* ACTION ITEM *
Please repeat the entries word for word and keep the images out.

* Counting data with pictures *
☆ ☆ ☆ ☆ ☆ ☆ ☆
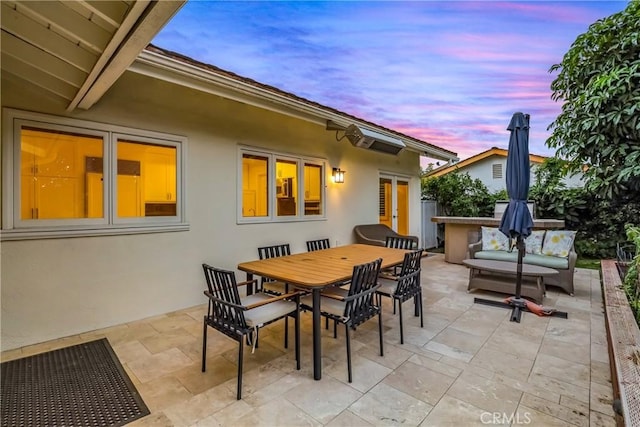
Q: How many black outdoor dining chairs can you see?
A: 6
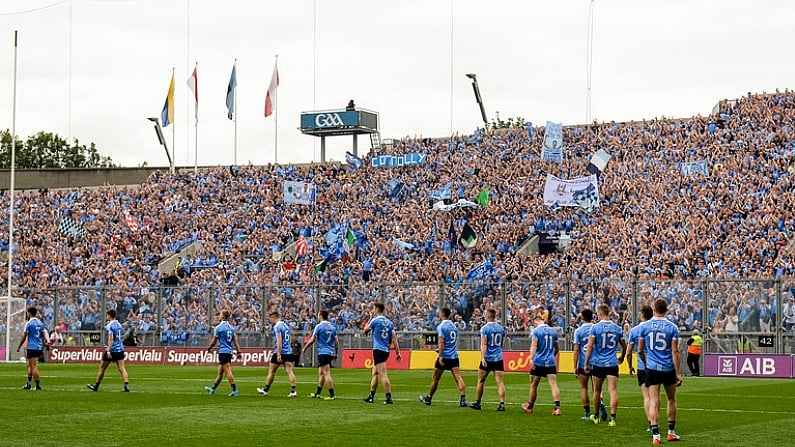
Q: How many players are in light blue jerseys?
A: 13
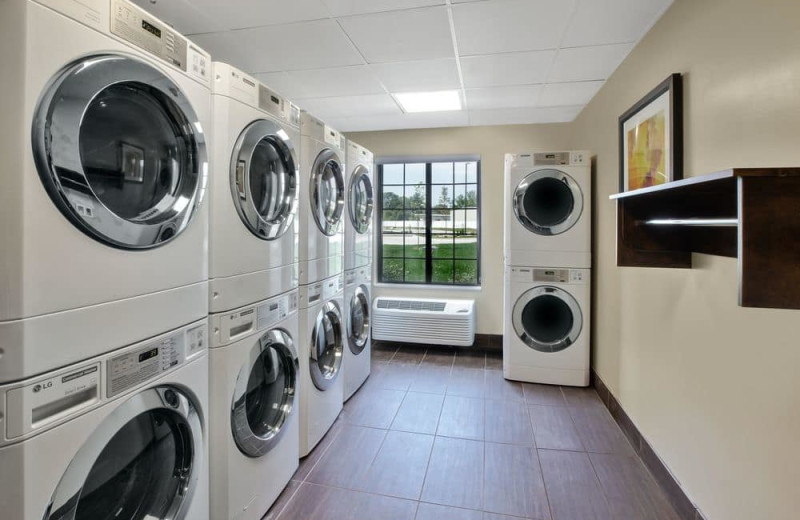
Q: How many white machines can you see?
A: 10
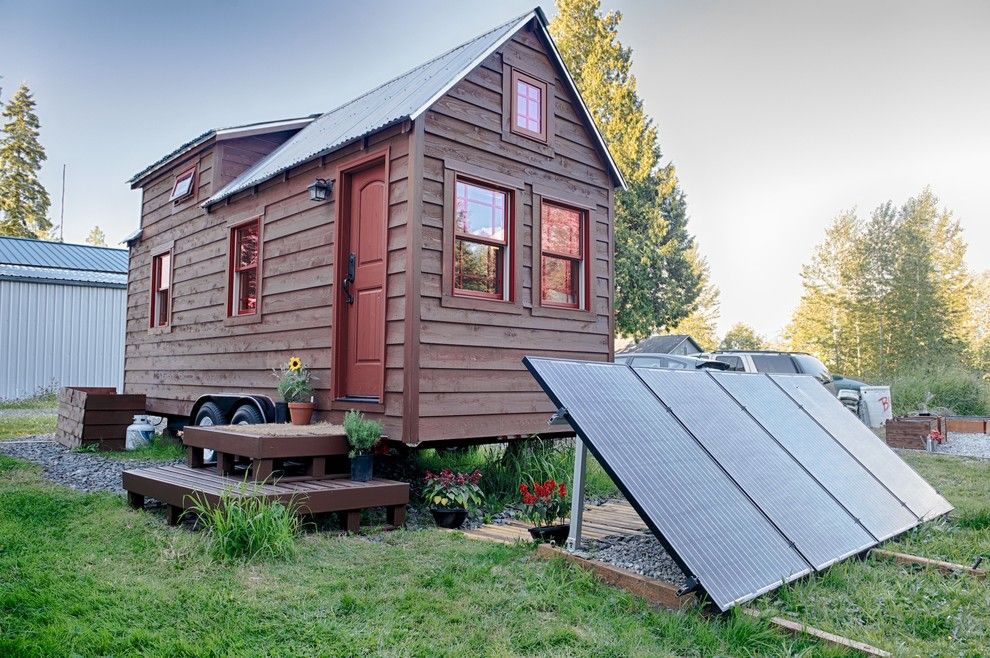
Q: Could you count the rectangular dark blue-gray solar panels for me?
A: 4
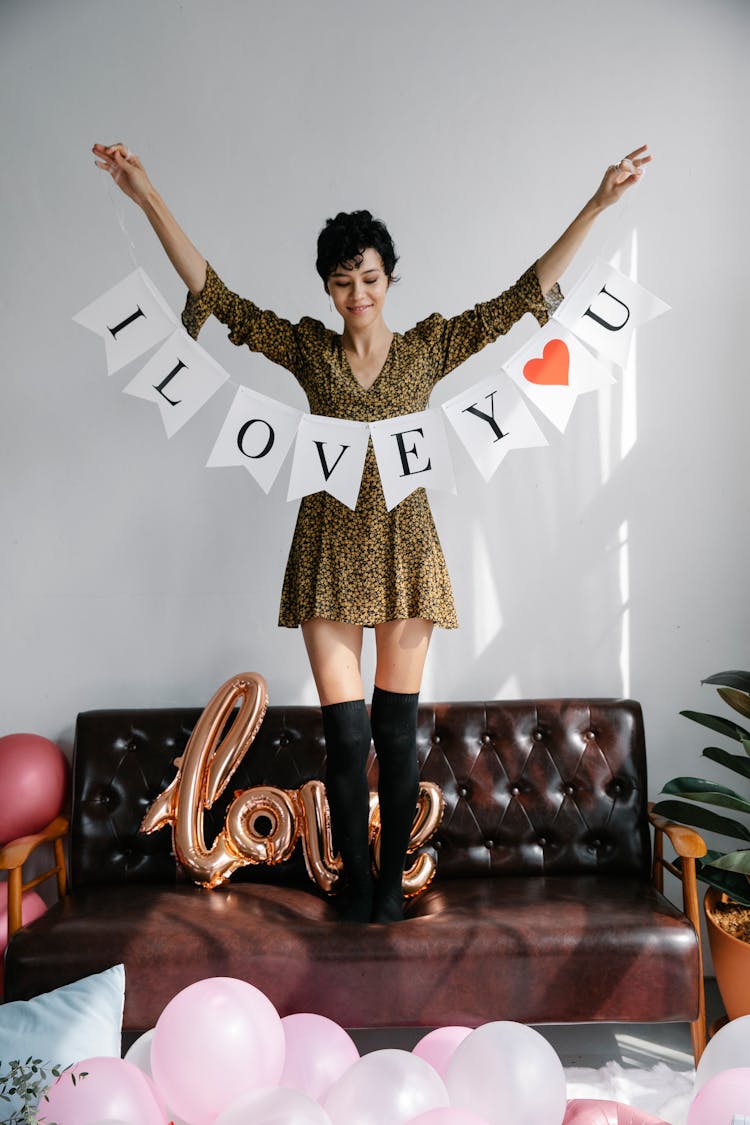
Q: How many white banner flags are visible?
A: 8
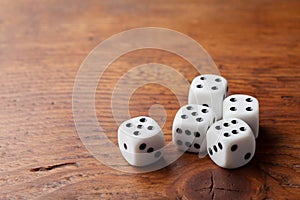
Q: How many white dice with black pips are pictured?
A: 5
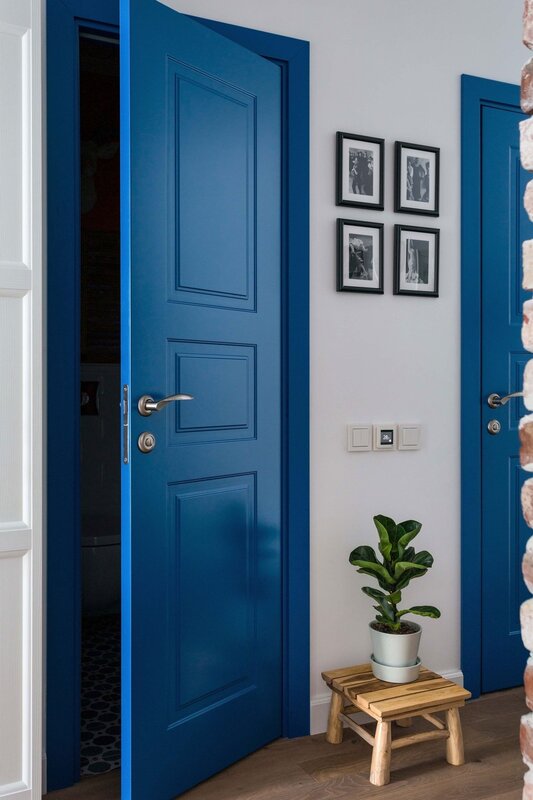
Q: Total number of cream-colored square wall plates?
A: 3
☆ ☆ ☆ ☆ ☆ ☆ ☆
* EXERCISE RESPONSE *
Q: How many black outdoor dining chairs can you see?
A: 6
Q: How many players are in light blue jerseys?
A: 13
Q: How many white machines can you see?
A: 10
Q: Could you count the rectangular dark blue-gray solar panels for me?
A: 4
Q: How many white banner flags are visible?
A: 8
Q: How many white dice with black pips are pictured?
A: 5
Q: Total number of cream-colored square wall plates?
A: 3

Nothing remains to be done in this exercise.